The processor 11 executes a control program (machine learning program 13a or training data generation program 13b) to implement a function of a training processing unit 100 illustrated in
The information processing device 1 executes the machine learning program 13a, the training data generation program 13b, and an operating system (OS) program that are programs recorded in a computer-readable non-transitory recording medium, for example, to implement the function as the training processing unit 100.
The program in which processing content to be executed by the information processing device 1 is described may be recorded in various recording media. For example, the machine learning program 13a or the training data generation program 13b to be executed by the information processing device 1 can be stored in the storage device 13. The processor 11 loads at least part of the machine learning program 13a or the training data generation program 13b in the storage device 13 into the memory 12 and executes the loaded program.
Furthermore, the machine learning program 13a or the training data generation program 13b to be executed by the information processing device 1 (processor 11) can also be recorded in a non-temporary portable recording medium such as an optical disc 16a, a memory device 17a, or a memory card 17c. The program stored in the portable recording medium becomes executable after being installed in the storage device 13 under the control of the processor 11, for example. Furthermore, the processor 11 can also read and execute the machine learning program 13a or the training data generation program 13b directly from the portable recording medium.
The memory 12 is a storage memory including a read only memory (ROM) and a random access memory (RAM).

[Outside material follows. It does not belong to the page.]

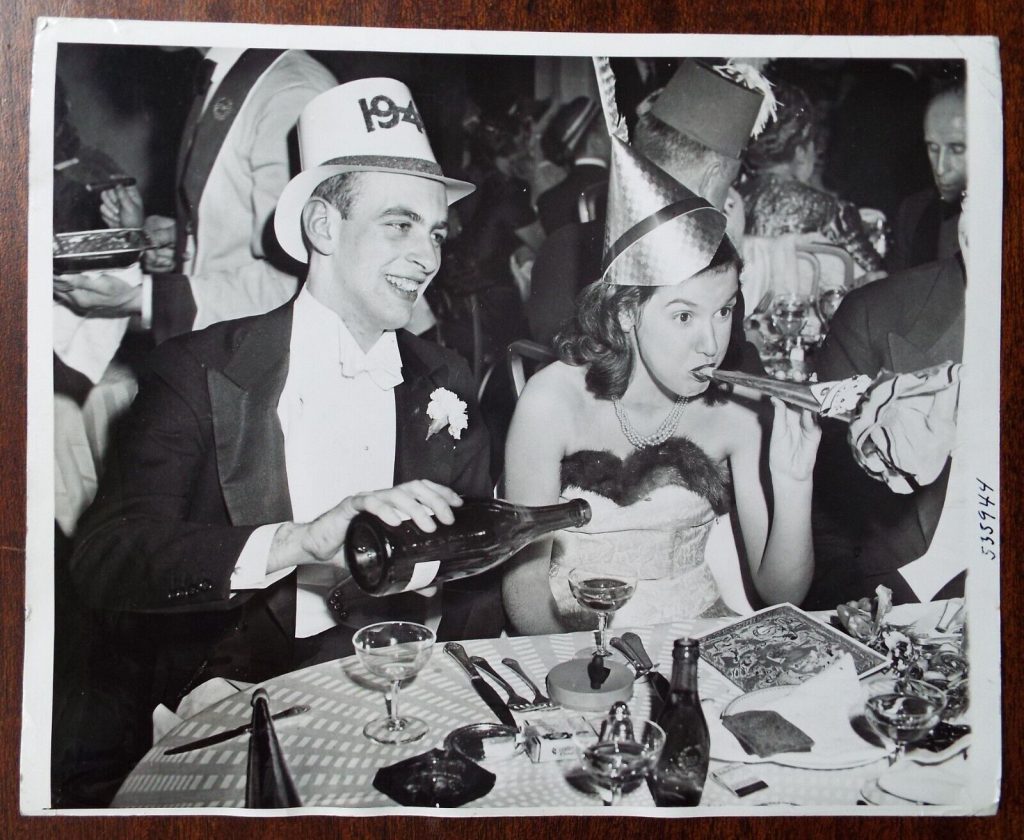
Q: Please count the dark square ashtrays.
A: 1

The RAM of the memory 12 is used as a main storage device of the information processing device 1. The RAM temporarily stores at least a part of the OS program and the control program to be executed by the processor 11. Furthermore, the memory 12 stores various types of data needed for processing by the processor 11.
The storage device 13 is a storage device such as a hard disk drive (HDD), a solid state drive (SSD), or a storage class memory (SCM), and stores various types of data. The storage device 13 is used as an auxiliary storage device of the information processing device 1. The storage device 13 stores the OS program, the control program, and various types of data. The control program includes the machine learning program 13a or the training data generation program 13b.

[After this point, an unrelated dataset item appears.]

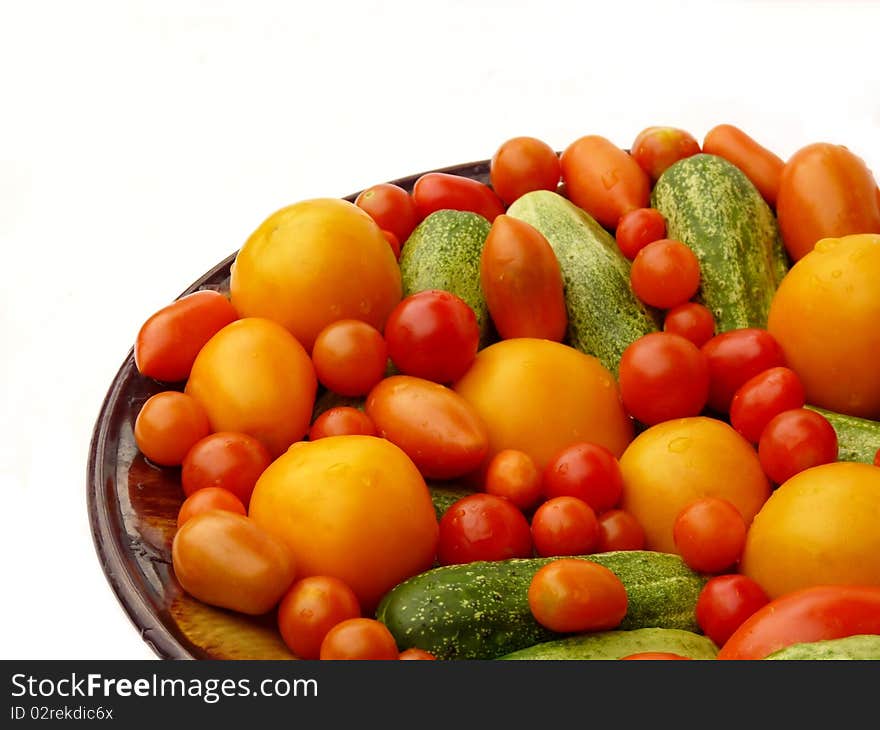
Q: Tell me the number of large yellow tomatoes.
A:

A semiconductor storage device such as an SCM or a flash memory may be used as the auxiliary storage device. Furthermore, redundant arrays of inexpensive disks (RAID) may be configured using a plurality of the storage devices 13.
Furthermore, the storage device 13 may store various types of training data (supervised data) to be described below and various types of data generated when each processing is executed.
The graphic processing device 14 is connected to a monitor 14a. The graphic processing device 14 displays an image on a screen of the monitor 14a in accordance with an instruction from the processor 11. Examples of the monitor 14a include a display device using a cathode ray tube (CRT), a liquid crystal display device, and the like.
The input interface 15 is connected to a keyboard 15a and a mouse 15b. The input interface 15 transmits signals sent from the keyboard 15a and the mouse 15b to the processor 11. Note that the mouse 15b is an example of a pointing device, and another pointing device may be used. Examples of the another pointing device include a touch panel, a tablet, a touch pad, a track ball, and the like.
The optical drive device 16 reads data recorded in the optical disc 16a by using laser light or the like. The optical disc 16a is a non-transitory portable recording medium having data recorded in a readable manner by reflection of light. Examples of the optical disc 16a include a digital versatile disc (DVD), a DVD-RAM, a compact disc read only memory (CD-ROM), a CD-recordable (R)/rewritable (RW), and the like.
The device connection interface 17 is a communication interface for connecting a peripheral device to the information processing device 1. For example, the device connection interface 17 may be connected to the memory device 17a or a memory reader/writer 17b. The memory device 17a is a non-transitory recording medium equipped with a communication function with the device connection interface 17, for example, a universal serial bus (USB) memory. The memory reader/writer 17b writes data to the memory card 17c or reads data from the memory card 17c. The memory card 17c is a card-type non-transitory recording medium.
The network interface 18 is connected to a network (not illustrated). The network interface 18 may be connected to another information processing device, a communication device, and the like via the network. For example, data such as an input sentence may be input via the network.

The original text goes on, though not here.